Por meio de nota, a empresa Trilha Entretenimento, que promove o show do Ira! no Auditório Araújo Vianna, em Porto Alegre (RS), debocha das datas canceladas no Sul. “Não temos outra alternativa a não ser comunicar que o show ‘Ira! Acústico 20 Anos’, que estava programado para o dia 9 de novembro, sábado, no Auditório Araújo Vianna, em Porto Alegre, irá ocorrer normalmente (e a previsão é de casa cheia, viu?)”, ironiza a produtora.

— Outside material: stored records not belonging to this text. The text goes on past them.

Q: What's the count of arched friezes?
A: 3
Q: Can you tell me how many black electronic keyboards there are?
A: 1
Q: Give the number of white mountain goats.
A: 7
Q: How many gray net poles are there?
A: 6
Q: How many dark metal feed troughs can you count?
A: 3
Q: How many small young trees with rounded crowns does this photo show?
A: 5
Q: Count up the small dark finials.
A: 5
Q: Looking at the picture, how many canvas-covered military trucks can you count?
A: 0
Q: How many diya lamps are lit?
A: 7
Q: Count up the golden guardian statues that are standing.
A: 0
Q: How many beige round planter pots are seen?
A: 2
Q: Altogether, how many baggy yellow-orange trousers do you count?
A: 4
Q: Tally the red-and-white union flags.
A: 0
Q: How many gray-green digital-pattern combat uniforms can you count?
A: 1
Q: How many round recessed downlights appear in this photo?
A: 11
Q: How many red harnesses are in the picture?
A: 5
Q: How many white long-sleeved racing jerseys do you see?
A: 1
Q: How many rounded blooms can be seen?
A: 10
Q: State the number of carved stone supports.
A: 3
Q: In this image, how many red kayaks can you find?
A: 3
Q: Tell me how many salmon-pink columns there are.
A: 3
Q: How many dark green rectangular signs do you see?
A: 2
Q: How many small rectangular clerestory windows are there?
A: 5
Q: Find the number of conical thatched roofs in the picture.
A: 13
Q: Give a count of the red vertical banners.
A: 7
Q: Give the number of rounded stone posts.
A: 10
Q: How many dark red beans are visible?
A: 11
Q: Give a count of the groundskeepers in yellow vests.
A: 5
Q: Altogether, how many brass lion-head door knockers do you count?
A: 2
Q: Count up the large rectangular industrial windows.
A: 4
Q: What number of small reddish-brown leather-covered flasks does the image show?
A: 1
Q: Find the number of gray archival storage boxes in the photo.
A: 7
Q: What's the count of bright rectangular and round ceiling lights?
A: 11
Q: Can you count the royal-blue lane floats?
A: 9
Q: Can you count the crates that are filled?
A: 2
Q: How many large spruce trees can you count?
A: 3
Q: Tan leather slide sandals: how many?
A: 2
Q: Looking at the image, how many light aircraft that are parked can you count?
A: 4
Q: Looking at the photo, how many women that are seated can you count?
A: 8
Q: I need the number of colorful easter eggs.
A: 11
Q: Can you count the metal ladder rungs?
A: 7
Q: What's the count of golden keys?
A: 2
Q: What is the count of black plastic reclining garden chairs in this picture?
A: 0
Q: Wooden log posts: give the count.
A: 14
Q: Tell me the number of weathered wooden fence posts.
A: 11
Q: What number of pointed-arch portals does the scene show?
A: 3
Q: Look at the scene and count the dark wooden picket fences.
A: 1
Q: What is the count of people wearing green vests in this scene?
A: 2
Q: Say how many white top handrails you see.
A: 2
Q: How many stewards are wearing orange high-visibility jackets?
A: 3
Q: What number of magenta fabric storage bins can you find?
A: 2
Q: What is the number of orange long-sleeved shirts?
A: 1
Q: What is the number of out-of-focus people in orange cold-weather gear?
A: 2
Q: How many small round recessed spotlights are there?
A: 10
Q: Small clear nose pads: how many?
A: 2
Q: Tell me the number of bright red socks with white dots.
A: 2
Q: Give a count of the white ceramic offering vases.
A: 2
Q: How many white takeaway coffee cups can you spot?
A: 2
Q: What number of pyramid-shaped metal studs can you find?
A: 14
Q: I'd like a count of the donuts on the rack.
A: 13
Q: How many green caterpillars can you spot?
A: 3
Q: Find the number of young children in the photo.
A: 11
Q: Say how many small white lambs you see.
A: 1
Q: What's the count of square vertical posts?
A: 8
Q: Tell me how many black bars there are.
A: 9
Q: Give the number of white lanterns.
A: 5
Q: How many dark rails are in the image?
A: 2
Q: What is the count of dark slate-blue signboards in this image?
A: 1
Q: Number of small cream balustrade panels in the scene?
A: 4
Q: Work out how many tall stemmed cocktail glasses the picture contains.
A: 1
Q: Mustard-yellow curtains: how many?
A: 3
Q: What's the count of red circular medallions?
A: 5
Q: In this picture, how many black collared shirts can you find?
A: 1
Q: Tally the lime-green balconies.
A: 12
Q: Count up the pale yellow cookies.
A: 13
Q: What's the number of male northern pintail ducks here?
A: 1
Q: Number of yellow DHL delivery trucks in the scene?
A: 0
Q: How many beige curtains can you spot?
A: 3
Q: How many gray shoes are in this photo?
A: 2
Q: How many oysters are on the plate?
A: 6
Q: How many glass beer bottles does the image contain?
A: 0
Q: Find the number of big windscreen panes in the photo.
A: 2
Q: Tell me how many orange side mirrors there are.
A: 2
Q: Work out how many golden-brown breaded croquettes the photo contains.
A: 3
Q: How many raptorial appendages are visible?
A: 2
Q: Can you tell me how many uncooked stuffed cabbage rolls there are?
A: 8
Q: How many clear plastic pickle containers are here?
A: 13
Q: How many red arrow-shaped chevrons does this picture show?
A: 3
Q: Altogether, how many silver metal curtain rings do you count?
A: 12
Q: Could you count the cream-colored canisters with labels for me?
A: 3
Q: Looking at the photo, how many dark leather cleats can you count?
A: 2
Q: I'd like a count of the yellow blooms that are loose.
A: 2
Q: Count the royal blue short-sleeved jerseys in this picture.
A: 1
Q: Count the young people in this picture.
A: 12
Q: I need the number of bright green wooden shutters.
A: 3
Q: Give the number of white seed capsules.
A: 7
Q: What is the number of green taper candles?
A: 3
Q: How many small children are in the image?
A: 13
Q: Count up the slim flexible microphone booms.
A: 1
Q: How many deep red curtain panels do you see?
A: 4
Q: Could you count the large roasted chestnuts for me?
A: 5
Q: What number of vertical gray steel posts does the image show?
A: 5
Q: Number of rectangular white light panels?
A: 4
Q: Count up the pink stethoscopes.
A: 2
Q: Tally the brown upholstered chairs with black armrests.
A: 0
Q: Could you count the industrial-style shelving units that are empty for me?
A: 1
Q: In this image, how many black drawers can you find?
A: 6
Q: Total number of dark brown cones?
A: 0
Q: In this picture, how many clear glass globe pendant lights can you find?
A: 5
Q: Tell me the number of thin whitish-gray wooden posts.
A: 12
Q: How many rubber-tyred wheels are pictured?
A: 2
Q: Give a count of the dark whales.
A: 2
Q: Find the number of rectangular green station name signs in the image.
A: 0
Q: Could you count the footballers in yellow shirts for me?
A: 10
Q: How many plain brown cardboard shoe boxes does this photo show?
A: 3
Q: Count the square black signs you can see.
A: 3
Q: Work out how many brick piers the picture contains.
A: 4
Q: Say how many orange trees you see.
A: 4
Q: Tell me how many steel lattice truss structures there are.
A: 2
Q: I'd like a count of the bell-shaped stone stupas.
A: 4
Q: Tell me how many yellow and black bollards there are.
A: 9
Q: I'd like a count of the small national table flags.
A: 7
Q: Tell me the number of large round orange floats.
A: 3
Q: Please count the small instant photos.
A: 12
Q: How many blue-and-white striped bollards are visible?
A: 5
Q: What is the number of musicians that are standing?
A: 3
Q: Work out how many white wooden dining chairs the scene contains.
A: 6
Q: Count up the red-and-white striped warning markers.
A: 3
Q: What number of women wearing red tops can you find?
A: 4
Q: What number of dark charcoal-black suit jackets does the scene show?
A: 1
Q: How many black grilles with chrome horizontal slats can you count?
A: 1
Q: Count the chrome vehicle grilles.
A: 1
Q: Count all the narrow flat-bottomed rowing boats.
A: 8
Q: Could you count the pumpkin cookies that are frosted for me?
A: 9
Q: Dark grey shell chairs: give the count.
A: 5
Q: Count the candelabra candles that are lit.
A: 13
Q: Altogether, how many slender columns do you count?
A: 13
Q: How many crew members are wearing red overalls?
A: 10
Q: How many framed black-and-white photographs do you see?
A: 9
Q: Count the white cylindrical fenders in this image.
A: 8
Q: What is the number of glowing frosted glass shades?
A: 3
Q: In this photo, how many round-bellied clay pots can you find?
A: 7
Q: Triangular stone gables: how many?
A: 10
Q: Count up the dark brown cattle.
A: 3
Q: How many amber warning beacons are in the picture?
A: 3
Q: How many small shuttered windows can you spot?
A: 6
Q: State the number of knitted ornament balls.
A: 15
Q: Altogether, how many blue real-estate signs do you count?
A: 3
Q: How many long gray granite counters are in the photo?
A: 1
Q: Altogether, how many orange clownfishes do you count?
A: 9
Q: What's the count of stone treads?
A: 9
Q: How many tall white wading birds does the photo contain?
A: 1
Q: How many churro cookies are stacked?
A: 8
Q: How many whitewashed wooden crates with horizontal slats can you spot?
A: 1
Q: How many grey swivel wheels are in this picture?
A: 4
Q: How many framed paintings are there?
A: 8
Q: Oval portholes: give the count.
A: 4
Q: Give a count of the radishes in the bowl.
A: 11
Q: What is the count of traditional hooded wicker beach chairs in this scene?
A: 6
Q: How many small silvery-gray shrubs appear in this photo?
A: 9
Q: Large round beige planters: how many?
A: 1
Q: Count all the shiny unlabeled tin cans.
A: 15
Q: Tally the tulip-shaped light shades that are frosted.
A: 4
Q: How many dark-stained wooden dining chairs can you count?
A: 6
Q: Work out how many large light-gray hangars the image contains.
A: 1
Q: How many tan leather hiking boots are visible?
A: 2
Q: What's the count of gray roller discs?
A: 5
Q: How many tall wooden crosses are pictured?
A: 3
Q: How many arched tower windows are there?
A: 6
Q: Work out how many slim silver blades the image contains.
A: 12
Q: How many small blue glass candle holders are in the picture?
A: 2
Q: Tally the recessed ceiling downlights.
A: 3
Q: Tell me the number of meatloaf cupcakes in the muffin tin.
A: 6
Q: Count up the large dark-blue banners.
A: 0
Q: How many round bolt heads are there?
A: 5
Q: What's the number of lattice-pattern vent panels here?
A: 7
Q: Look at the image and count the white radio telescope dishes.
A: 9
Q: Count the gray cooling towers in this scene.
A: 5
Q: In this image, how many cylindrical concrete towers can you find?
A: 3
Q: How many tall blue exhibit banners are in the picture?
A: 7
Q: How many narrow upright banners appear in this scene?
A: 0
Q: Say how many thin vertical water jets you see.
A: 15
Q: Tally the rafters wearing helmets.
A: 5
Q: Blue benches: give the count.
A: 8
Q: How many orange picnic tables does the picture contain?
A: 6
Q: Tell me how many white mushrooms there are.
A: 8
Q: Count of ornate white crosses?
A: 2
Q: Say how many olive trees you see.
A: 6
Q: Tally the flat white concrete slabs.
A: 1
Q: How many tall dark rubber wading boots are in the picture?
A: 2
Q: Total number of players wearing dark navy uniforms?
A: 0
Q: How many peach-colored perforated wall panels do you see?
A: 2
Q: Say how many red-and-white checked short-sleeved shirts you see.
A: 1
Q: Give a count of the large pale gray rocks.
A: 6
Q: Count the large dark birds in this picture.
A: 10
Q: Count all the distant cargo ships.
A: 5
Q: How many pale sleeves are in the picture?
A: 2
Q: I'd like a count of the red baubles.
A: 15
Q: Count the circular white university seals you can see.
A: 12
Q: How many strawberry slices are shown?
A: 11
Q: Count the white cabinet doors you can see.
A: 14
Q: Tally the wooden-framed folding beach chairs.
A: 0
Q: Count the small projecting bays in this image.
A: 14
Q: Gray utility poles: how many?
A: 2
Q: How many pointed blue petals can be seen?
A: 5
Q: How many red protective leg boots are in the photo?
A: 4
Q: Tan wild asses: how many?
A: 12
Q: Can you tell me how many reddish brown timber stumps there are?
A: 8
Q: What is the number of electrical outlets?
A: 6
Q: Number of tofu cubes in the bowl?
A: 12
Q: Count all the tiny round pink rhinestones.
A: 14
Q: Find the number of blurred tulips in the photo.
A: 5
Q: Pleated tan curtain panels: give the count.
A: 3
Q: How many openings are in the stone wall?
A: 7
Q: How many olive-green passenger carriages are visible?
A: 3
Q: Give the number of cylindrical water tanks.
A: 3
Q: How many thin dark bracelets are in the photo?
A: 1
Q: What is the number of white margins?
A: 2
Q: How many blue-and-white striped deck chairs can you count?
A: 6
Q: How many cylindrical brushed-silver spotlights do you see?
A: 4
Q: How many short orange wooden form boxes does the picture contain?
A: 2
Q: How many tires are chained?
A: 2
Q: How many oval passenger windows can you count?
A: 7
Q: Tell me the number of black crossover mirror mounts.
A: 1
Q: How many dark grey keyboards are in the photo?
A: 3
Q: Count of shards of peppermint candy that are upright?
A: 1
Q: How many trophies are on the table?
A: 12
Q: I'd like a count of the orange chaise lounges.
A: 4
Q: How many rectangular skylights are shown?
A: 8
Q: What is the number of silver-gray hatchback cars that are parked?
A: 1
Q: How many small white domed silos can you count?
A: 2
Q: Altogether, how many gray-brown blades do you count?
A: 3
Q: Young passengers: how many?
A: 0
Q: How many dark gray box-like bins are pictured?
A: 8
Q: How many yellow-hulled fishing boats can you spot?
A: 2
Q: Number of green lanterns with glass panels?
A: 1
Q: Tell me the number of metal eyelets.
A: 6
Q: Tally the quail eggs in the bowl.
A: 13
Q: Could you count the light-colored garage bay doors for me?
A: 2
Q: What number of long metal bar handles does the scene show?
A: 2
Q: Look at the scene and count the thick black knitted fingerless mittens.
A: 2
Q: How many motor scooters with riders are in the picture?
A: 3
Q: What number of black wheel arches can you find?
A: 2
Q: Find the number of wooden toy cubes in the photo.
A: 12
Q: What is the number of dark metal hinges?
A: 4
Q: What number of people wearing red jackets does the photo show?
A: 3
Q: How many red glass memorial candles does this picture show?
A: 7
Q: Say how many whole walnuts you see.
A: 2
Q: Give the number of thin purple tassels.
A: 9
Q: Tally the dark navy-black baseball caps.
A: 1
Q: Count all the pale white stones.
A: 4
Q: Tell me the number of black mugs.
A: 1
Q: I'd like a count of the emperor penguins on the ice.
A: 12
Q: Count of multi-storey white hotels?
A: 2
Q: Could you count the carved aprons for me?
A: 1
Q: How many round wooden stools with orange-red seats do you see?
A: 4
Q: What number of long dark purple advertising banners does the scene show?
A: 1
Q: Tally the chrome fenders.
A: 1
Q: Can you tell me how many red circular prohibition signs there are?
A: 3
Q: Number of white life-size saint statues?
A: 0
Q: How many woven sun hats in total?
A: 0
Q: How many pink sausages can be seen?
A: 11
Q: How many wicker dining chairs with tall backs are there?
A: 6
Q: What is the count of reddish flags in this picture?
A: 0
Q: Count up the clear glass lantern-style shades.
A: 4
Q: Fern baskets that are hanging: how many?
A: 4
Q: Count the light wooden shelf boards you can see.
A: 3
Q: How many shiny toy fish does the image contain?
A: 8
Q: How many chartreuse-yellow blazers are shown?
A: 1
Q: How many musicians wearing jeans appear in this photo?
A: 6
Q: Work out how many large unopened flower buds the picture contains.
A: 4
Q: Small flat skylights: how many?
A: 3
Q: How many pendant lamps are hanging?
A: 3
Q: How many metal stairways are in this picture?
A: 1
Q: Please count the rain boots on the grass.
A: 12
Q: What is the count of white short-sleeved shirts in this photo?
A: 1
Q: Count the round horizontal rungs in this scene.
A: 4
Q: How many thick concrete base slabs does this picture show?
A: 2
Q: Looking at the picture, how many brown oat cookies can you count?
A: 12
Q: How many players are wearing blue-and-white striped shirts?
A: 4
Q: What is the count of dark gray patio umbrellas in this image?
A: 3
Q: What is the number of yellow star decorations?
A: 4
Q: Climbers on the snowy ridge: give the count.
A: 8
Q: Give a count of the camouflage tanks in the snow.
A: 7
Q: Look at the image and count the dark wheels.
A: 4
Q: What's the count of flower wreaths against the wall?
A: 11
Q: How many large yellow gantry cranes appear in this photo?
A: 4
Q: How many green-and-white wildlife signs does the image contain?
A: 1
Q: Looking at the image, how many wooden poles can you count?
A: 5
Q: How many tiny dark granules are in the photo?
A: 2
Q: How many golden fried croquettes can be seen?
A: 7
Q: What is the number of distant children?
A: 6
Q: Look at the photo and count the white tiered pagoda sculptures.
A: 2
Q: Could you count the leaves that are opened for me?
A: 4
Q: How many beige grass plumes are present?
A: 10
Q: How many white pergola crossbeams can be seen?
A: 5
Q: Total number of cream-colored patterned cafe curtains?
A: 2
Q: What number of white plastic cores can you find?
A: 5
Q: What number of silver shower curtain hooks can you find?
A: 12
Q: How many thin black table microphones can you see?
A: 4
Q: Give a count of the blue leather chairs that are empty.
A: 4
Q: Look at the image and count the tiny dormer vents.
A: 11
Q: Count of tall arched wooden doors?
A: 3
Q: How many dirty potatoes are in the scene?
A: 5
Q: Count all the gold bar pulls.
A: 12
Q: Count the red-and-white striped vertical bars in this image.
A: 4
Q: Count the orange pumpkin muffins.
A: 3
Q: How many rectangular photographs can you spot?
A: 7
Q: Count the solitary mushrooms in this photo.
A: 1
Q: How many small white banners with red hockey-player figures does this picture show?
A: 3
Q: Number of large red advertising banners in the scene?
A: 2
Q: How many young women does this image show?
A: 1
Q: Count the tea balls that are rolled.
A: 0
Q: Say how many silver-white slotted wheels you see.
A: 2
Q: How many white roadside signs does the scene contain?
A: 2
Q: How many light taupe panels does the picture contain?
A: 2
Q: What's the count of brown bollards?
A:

Até o fechamento deste texto, as datas estavam confirmadas tanto em Piri quanto na capital goiana. O geógrafo Fábio Borges diz, ao escrever nas redes sociais, que o “Ira! é muito top”. “E não gostar de bozolóides torna esses caras ainda mais especiais”, afirma. A economista Shirley Fernandes Bandeira, por sua vez, se afirma contrária ao grupo. “Sou de direita.”

Turnê
O guitarrista Edgard Scandurra e o vocalista Nasi, membros remanescentes da formação que gravou o projeto da MTV, revisitam nos shows as 19 faixas do “Acústico MTV”, um dos mais exitosos de suas carreiras: 1 milhão de cópias entre CDs e DVDs. A versão em DVD tem 19 canções, cujos arranjos se destacam pela ternura. No formato CD, três composições a menos.
Em termos de performance, nota-se a emoção de Nasi vinda de sua voz rasgada. Edgard Scandurra, guitarrista virtuoso, põe cordas delicadas nas canções. Além daquele cantor e deste instrumentista, a banda contava ainda com Gaspa (baixo) e André Jung (baterista), substituídos na turnê pelos músicos Evaristo Pádua (bateria) e Daniel Scandurra (baixolão).
Seja no formato CD ou DVD, há que se destacar o time de convidados: Samuel Rosa interpreta “Tarde Vazia”, enquanto Pitty solta o gogó em “Eu Quero Sempre Mais” e Herbert Vianna participa do hit “Envelheço na Cidade”. Sem falar, claro, dos singles “Dias de Luta”, “Flores em Você”, “Núcleo Base” e “O Girassol” — todos executados nos shows da banda.
O grupo, aliás, toca uma versão para “Train in Vain”, do The Clash, nomeada “Pra Ficar Comigo”. Homenagem à banda punk inglesa — conhecida pela consciência política com a qual celebrou o movimento sandinista em disco triplo de 1980 —, a música de certa forma exemplifica o fascínio de Scandurra e Nasi por Sex Pistols, Clash e, especialmente, The Jam.
Fundado em 1981, o Ira! reforça sua postura progressista. “Nós somos democráticos. Nós passamos pela ditadura. O que eu quis dizer é o seguinte: eu não quero ter público fascista”, explica Nasi à “Billboard”, sugerindo que o público à extrema direita vá ao show do Ultraje a Rigor. “Por que eles não vão encher o saco dos contratantes para contratar esses porras?”
Sobre o episódio ocorrido em Contagem (MG), Nasi acredita que ele e o Ira! saíram maiores do que entraram. “Estou cansado de responder a pergunta ‘por que o rock ficou de direita?’. Ficou de direita nada! Por causa de dois, três idiotas? Depois disso, a pessoa até respondeu: ‘Obrigado, Nasi, agora eu fico tranquilo’. Esse tipo de pessoa vai ter diálogo comigo.”